Sheri looked at him, but there was no maliciousness in the man’s face. Just a quiet determination. “Best choice for the crew, eh?”
Surprisingly, that made the medic smile. “I knew you’d understand.”
“I do.” She donned her most charming smile. “Good thing the captain’s got a soft spot for me.”
“She doesn’t,” Layth replied. “But she does like handing people a noose and seeing who’s dumb enough to put their head inside.”
Darcy tensed on Rayan’s shoulder, the goanna’s hooked claws pricking through his shirt and into the skin beneath. He reached up to ease the lizard’s concern, cooing softly and trying to impart a level of calm he himself lacked. Getting pulled aside, especially in front of the crew, meant the captain wanted them to know she was giving him additional information. Or dressing him down. Either way, it gave him plenty to worry about, and the goanna responded to his stress.
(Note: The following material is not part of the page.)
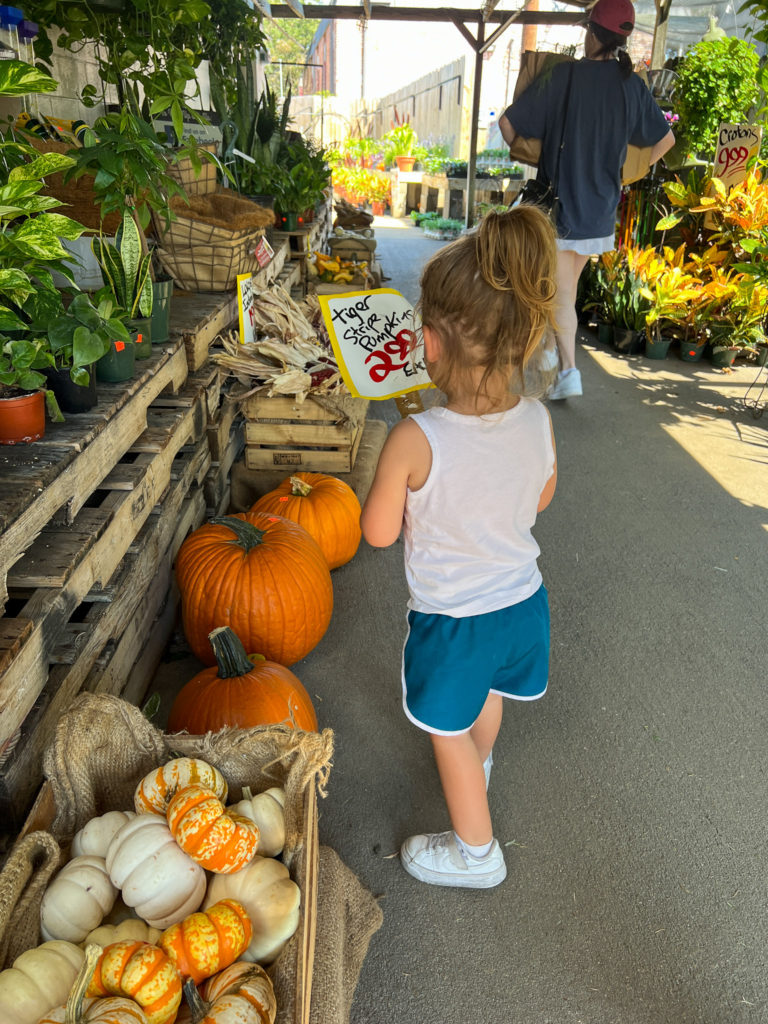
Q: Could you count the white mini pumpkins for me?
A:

He knocked on the hull beside her door, and she answered a moment later. Her twists had been drawn up into a messy ponytail, and she had her reading glasses on a line around her neck. He and Hicks were probably the only two people on the crew who knew she used the glasses in private, and the fact she hadn’t taken them off before answering the door indicated her mind was as jumbled as his own.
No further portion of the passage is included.